Nos yeux se fixent un court instant qui semble pourtant durer une éternité dans mon esprit. Mon corps a le temps de prendre plusieurs degrés de plus, c'est incroyable. Je brûle de l'intérieur et de l'extérieur. J'ai chaud. C'est étourdissant. Je ne réagis pas quand l'un des habitants d'en face me crie dessus je-ne-sais-quoi. Je reste statique, sans cligner des yeux.

Je suis sur le point de flancher. Alors, pour une question de survie, je reprends possession de mes membres, et je décide de moi-même de mettre un terme à cette tension, à ce trouble qui ne m'annonce rien de bon pour les jours à venir.

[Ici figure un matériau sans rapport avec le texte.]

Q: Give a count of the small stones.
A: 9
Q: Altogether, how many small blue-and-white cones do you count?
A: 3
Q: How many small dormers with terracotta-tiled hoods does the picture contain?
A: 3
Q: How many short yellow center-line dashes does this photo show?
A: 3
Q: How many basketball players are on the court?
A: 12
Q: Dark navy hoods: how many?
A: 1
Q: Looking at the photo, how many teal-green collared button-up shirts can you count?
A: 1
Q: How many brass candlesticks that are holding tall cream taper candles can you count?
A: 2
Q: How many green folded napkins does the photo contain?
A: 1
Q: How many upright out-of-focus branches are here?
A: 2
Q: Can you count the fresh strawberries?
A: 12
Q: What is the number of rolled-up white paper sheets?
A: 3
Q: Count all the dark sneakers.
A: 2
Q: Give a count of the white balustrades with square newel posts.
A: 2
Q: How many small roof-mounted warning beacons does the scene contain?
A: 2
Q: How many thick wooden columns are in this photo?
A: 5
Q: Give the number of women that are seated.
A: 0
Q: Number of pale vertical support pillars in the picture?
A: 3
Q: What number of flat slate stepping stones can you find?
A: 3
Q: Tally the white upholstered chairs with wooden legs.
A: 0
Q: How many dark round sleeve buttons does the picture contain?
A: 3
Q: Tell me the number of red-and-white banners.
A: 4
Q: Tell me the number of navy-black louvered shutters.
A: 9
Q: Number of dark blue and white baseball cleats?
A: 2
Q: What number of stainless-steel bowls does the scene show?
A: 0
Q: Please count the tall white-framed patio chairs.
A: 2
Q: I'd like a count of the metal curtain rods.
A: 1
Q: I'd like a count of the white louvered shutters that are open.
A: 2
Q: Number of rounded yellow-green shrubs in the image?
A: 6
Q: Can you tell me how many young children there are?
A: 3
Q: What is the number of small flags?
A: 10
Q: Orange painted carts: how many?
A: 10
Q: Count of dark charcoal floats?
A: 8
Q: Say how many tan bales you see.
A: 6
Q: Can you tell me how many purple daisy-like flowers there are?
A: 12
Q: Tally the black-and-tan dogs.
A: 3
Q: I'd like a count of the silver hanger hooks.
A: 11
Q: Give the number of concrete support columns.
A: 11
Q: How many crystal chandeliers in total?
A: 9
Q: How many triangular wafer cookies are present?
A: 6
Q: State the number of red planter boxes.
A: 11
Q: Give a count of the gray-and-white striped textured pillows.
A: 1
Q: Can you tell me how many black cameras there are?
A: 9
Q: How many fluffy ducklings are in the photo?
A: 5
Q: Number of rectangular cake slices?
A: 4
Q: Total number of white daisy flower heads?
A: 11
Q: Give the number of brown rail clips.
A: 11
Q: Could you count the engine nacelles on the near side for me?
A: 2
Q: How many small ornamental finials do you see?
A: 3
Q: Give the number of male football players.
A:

Je referme l'ouverture en un éclair et file sous ma couette, afin de relâcher cette poussée d'hormones qui a subitement accaparé toute mon anatomie de part et d'autre.

Ce mâle dans toute sa splendeur va me rendre folle à lier ! Si ce n'est pas encore fait...





Publié le samedi 3 juin 2023

On se retrouve vendredi prochain pour la suite de l'histoire. 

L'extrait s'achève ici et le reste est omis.